ULTIMO AGGIORNAMENTO 0:05
Bergamo
Il vescovo della diocesi di Bergamo, S.E. Mons. Francesco Beschi

“La pandemia è globale e diventa sgomenta constatazione di una altrettanto globale fragilità. Il Covid-19 ha messo in luce nuove fragilità. Oltre a quelli materiali, si manifestano bisogni relazionali e psicologici”, afferma a Interris.it il vescovo di Bergamo, monsignor Francesco Beschi.
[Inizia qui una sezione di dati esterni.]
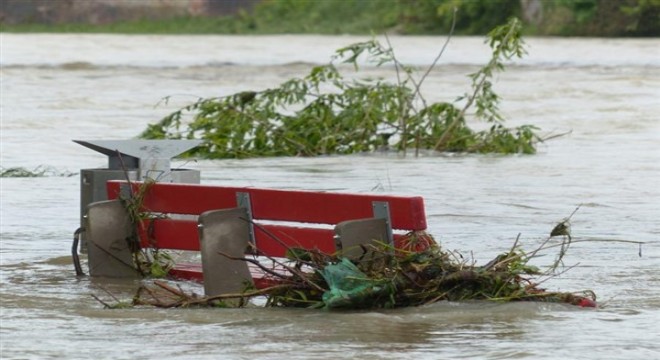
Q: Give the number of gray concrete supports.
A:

Presidente della commissione Cei per l’Evangelizzazione dei popoli e la cooperazione tra le Chiese. E vicepresidente della Conferenza episcopale lombarda. Racconta la resistenza al virus nella diocesi più colpita dalla prima ondata di contagi. “La fragilità  si riconsegna a noi come come criterio interpretativo della condizione umana. Cioè non può essere interpretata soltanto in termini di radicale insufficienza. Ma anche come espressione della consapevolezza diffusa del suo valore”, aggiunge a Interris.it il vescovo Beschi.beschi

La testimonianza del vescovo Beschi

“Non possiamo ignorare, che nei momenti di crisi sociale, la famiglia italiana rappresenta ancora un potente ammortizzatore. E un organismo solidale di assoluta, se non unica, rilevanza. Ciò che è successo durante la pandemia ne è l’ennesima conferma”, sottolinea il vescovo di Bergamo. In questo momento di grave crisi economica, puntualizza il presule, la famiglia è più che mai la spina dorsale della società.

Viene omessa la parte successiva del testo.